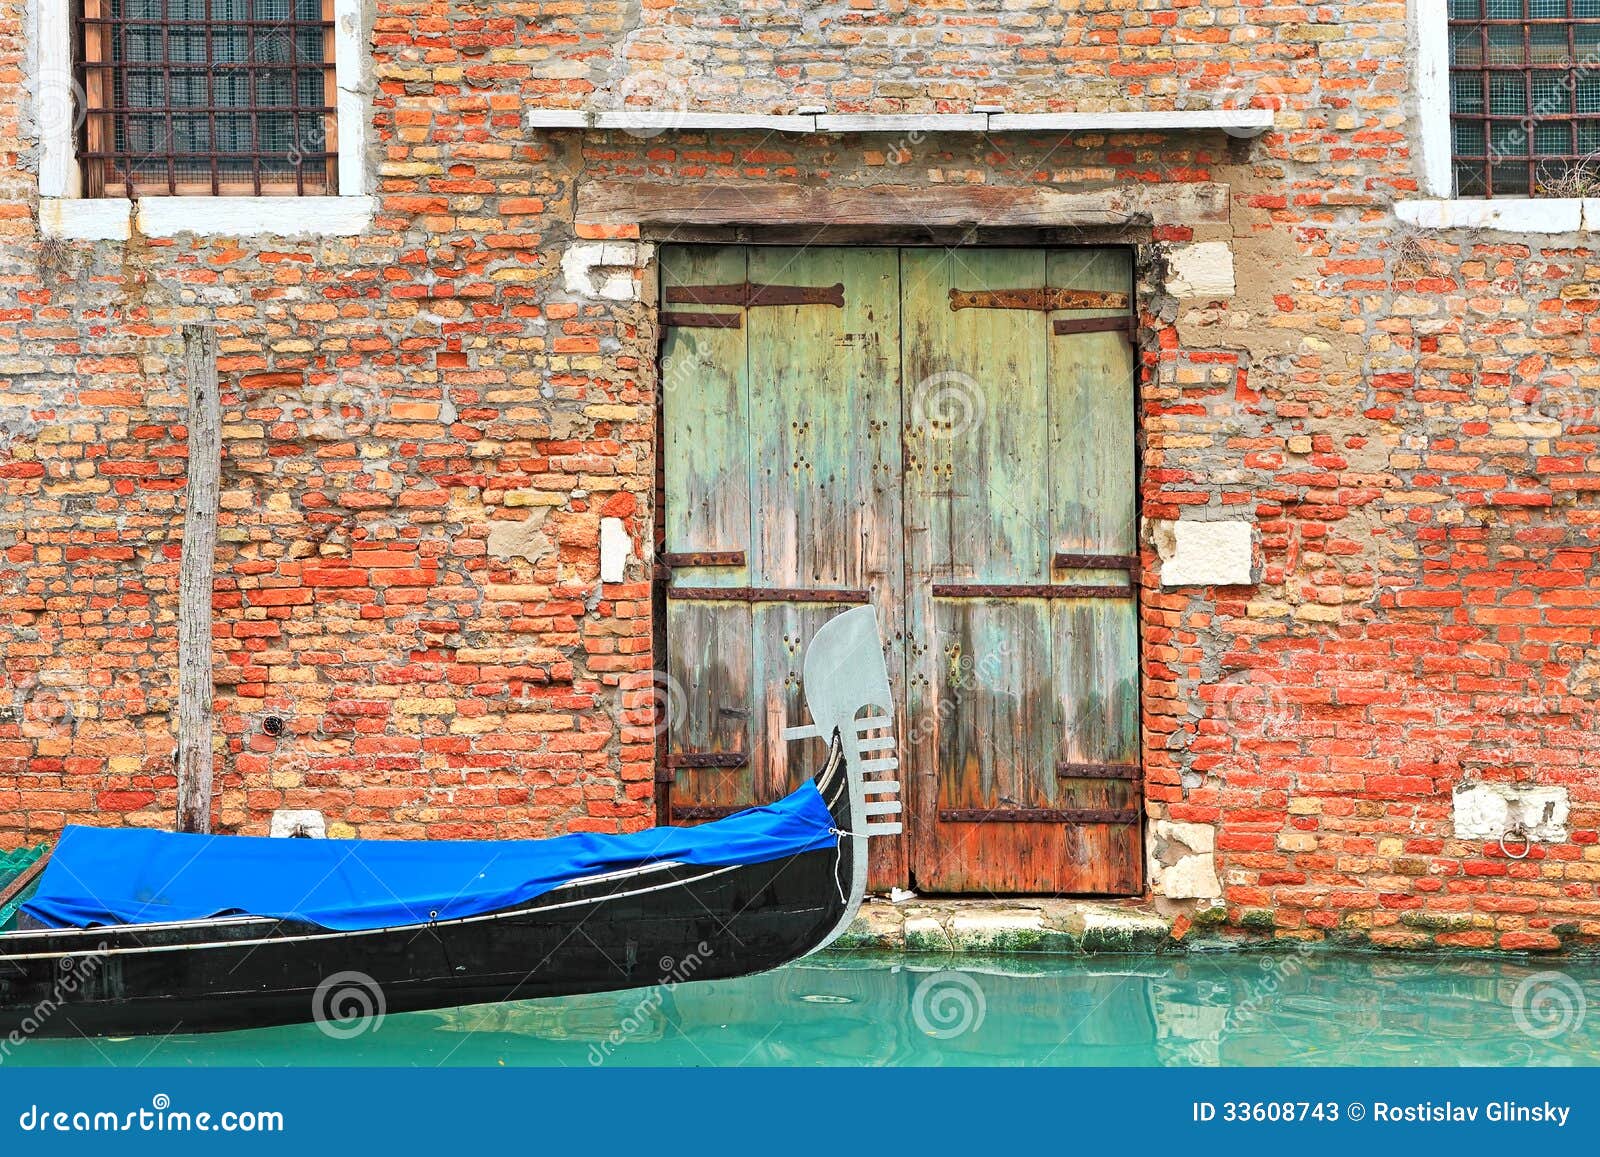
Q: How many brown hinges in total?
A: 12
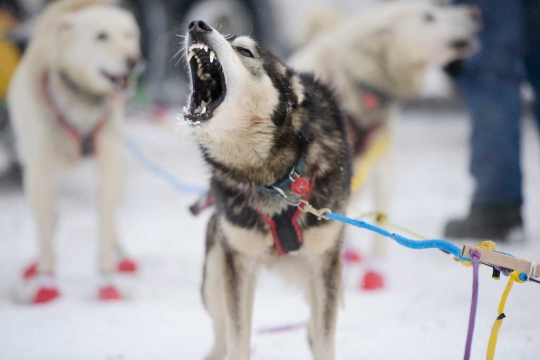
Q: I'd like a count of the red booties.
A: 6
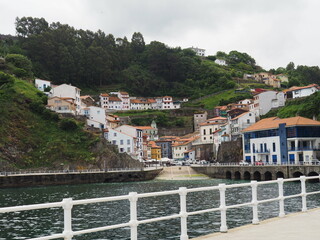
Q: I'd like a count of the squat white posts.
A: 7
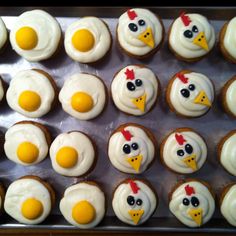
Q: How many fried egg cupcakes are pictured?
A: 8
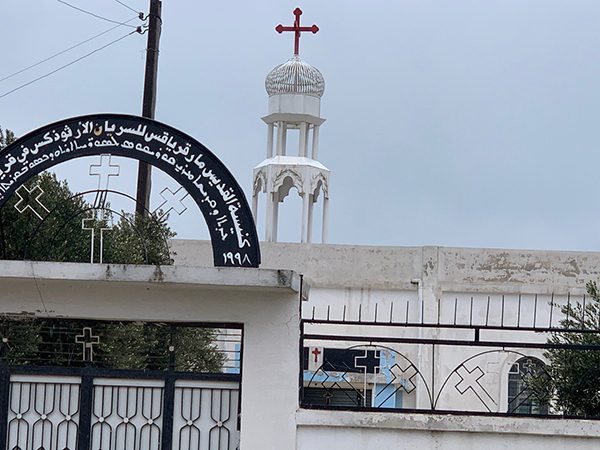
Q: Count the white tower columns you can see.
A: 12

WORK TO BE COMPLETED
Each line above with the word "many" needs to be copied.

ANSWER SECTION
Q: How many brown hinges in total?
Q: How many fried egg cupcakes are pictured?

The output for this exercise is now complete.